Mike Munger suggests not tipping the baristas in Starbucks.

They'd just use the tip money to buy more body piercings.

$9,000,000,000 Write Off said...

#10. Type: "There but for the grace of god go I."

Enter to look at the book store employees (N/A to very young) and reflect that working hard in school, accepting responsibility, delivering commitment, achieving consistent professional courtesy really does save one from a crappy life. Alternative: Bring children to teach life lessons.

Pogo said...

The article reminds me of how grade school teachers make fun of parent s and students. It helps them deal with stress. happens in all jobs, to an extent.

Just black humor.

It's really only a problem when you are that way all damn day.

J said...

"they don’t want any of that messy human contact. And they want an online sales site, but they prefer to drive out to a retail location, as opposed to the convenience of using a website at home.

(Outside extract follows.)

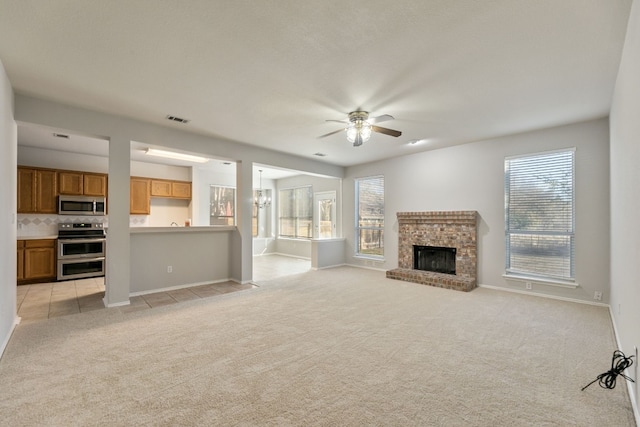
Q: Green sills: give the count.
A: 0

Yeah, I don’t understand it either"

Well, let me explain then.

Some customers need (or merely want) merchandise faster than a website can get it to them, or may need to physically inspect it prior to purchase for a variety of reasons. Either situation requires a visit to a physical store, which presents a couple of problems:

1. Many of these customers, despite advancing years, cannot recall even a single instance in their entire lives in which the input of a salesperson had any value whatsoever in a purchase decision. They may resent your effort to waste their time.

2. Many of these customers do not regard shopping as a social experience and, much like Elaine Benes, resent those who attempt to forcibly impose a social component on it.

3. Many of these customers are men, patronizing businesses whose managers have inexplicably failed to grasp one of the most basic, obvious truths in all of behavioral science: unsolicited assistance is one of the most annoying things a man can experience short of actual physical torture.

But you're right; these customers definitely want human contact kept to a minimum.

Balfegor said...

Re: Pogo:

1) Don't comment about my selections. Seriously. I don't know you.

I don't actually find that quite as annoying from the salespeople as I do from, say, random strangers in the train/bus/wherever. There is at least a reason the salesperson is talking to me, viz. that I am buying a book.

Re: J:

2. Many of these customers do not regard shopping as a social experience and, much like Elaine Benes, resent those who attempt to forcibly impose a social component on it.

This is actually something annoying about shopping in America, not limited at all to shopping at bookstores. That is to say, people will try to inject their own personality somehow into the job they are performing, usually to grimace-worthy effect -- a sharp contrast with the service experience you get in Tokyo or Hong Kong, which usually isn't like that. I particularly dislike it on transit systems, e.g. when the pilot decides to crack painfully unfunny jokes over the intercom.

On the other hand, I think part of it may just be the environment. If I imagine the convenience store clerk in DC performing according to a strict script like the convenience store clerk in Tokyo, it's not refreshing -- it's even more annoying. Different sets of expectations are built into different contexts, I guess, and those minor annoyances are built into my expectations of the American retail/commercial experience.

Sean E said...

Mike Munger suggests not tipping the baristas in Starbucks.

They'd just use the tip money to buy more body piercings.


It's honestly never even occurred to me to tip at a Starbucks (not that I go there very often). Do people do that? What about at McDonald's?

i think there's something about standing in line to place my order than puts me in a frame of mind unconducive to tipping.